#### [PROVIDED RECORDS]

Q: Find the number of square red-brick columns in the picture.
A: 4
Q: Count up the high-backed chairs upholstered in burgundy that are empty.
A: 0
==
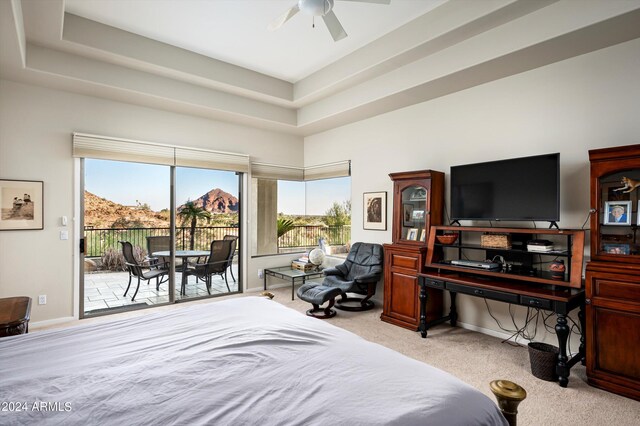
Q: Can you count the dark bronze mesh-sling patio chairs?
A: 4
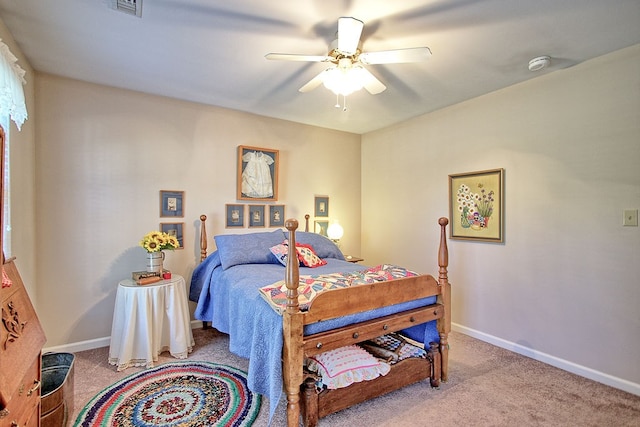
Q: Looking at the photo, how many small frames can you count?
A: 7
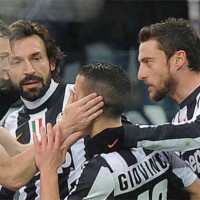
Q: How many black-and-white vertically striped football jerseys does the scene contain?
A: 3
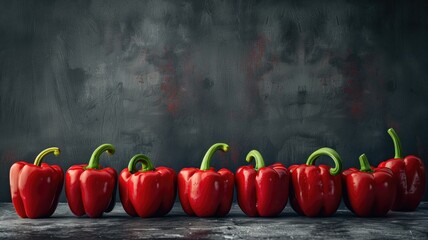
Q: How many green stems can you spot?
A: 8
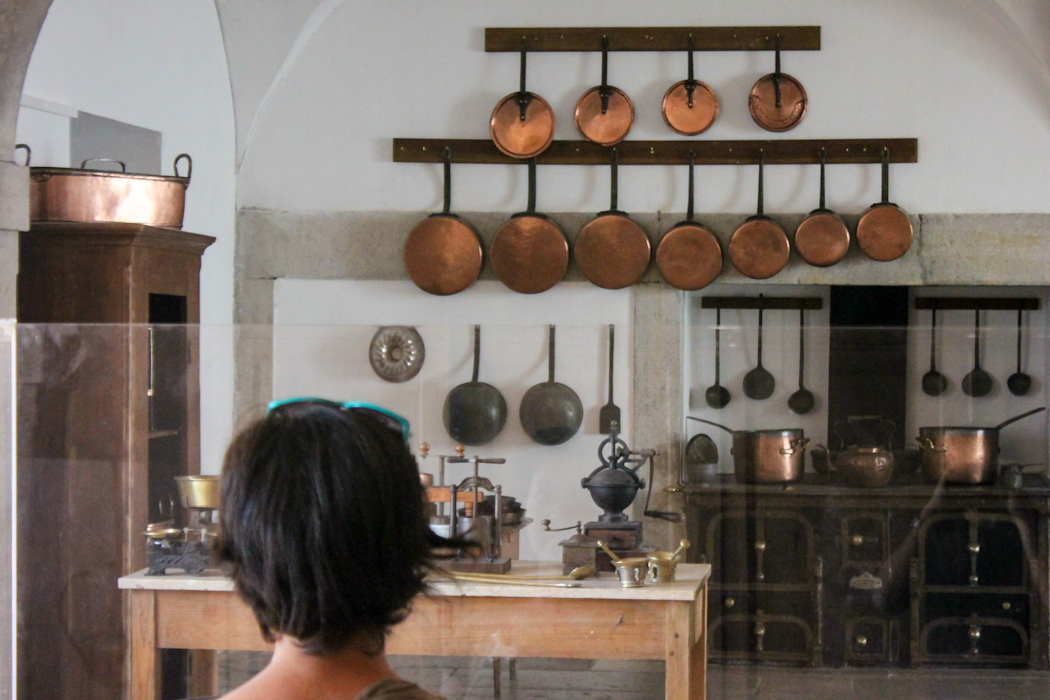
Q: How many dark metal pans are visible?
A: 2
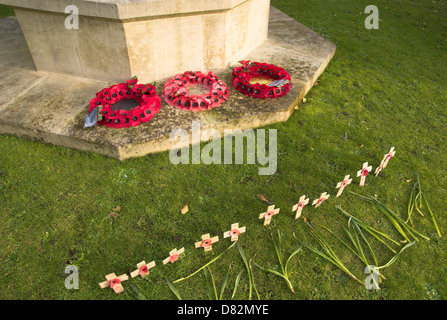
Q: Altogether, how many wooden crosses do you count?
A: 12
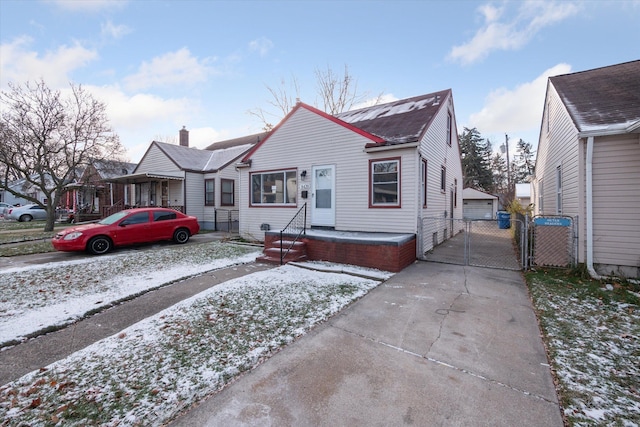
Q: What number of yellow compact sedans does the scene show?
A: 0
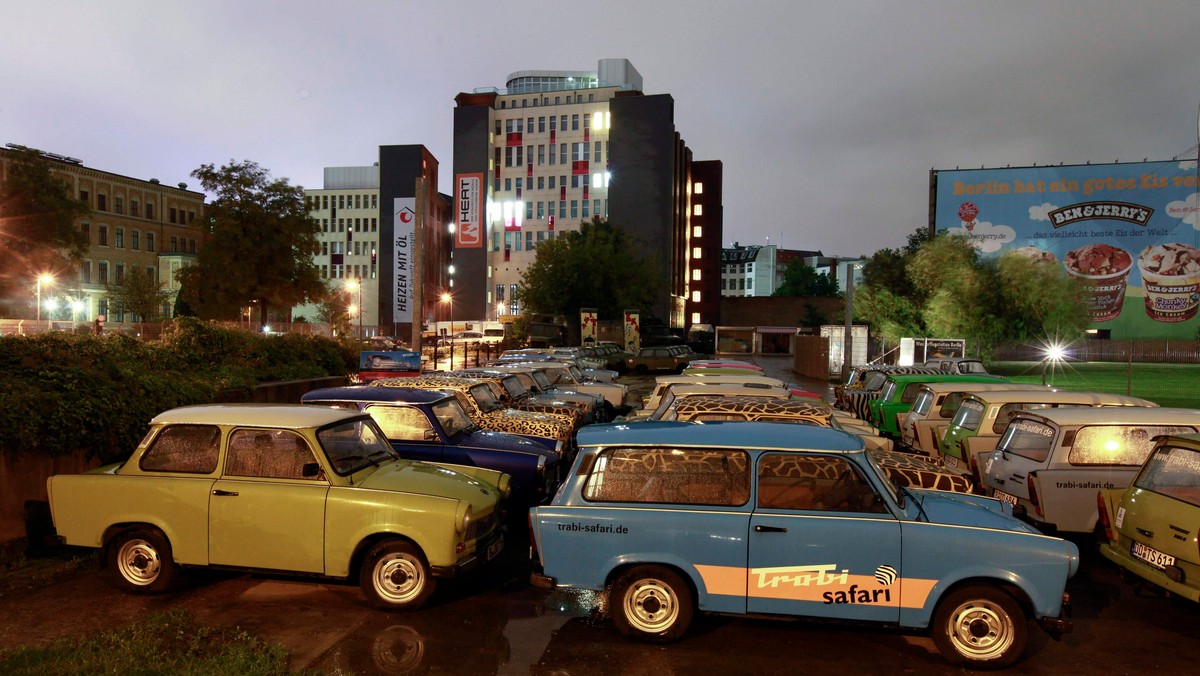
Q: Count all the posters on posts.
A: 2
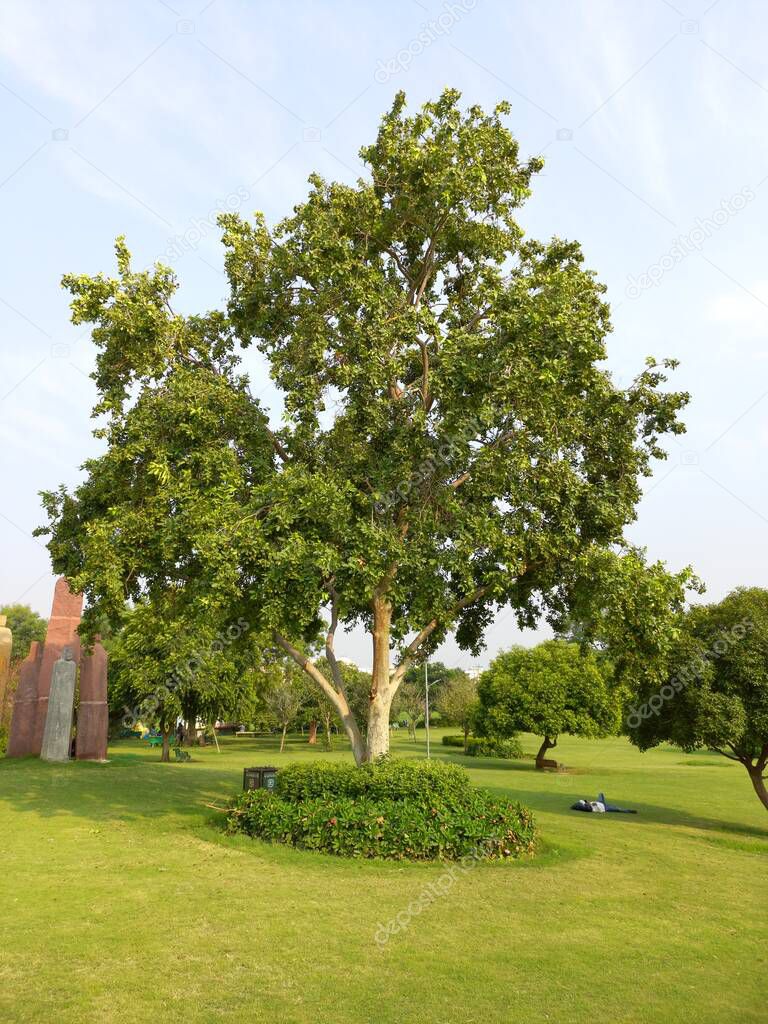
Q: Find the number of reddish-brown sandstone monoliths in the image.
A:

#### [YOUR GOAL]
Copy each line of the listing that holds the word "Find".

#### [TASK SOLUTION]
Q: Find the number of square red-brick columns in the picture.
Q: Find the number of reddish-brown sandstone monoliths in the image.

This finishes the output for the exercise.